If any of you have been part of, or been to an outstanding JC at other institutions, I would be interested in how/what/who made it amazing.

I've already revamped our JC for this year, but I'm still looking to improve as our goal is to make it the best in the country.

Anyone with any ideas please post as there are several of us here that are academic attendings and I'm sure all would like to keep JC on the edge.

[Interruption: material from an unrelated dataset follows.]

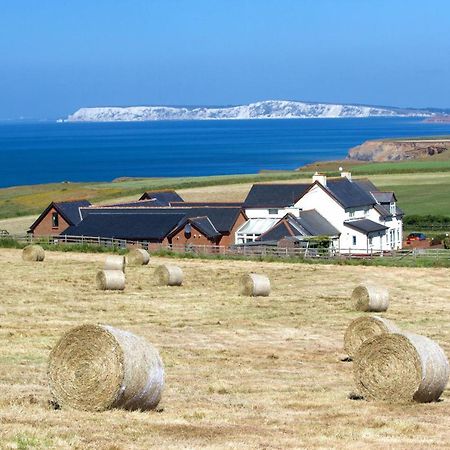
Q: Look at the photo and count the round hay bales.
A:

Current aspects of our Monthly JC include:
Dropbox for all articles (makes articles accessible to all faculty/residents/alumni)
Vignette and vignette question(s) that introduce a clinical question (and JC is to answer)
Incorporate one LLSA article from the last 3 years
Statistician at most (or at least access to one)
Running list and explanation of at least 2 statistical principles per JC
One yearly lecture on statistics based on the above list
Emailed summary 1 week after summarizing the article, discussion, and 2 statistical principles
Recommendation to change practice based on the data presented

Ideas that I'd like to incorporate:
Including alumni (different practice pattern in small ED's, faster pace, etc)
Electronic streaming (anyone with experience)
Multi-disciplinary JC (include OB, Trauma, etc)
Online resources or demonstrations of statistical principles
Basic text for statistics (for residents)

I'm sure there are more, but I'm just seeing if anyone else can weigh in on things they've experienced and liked.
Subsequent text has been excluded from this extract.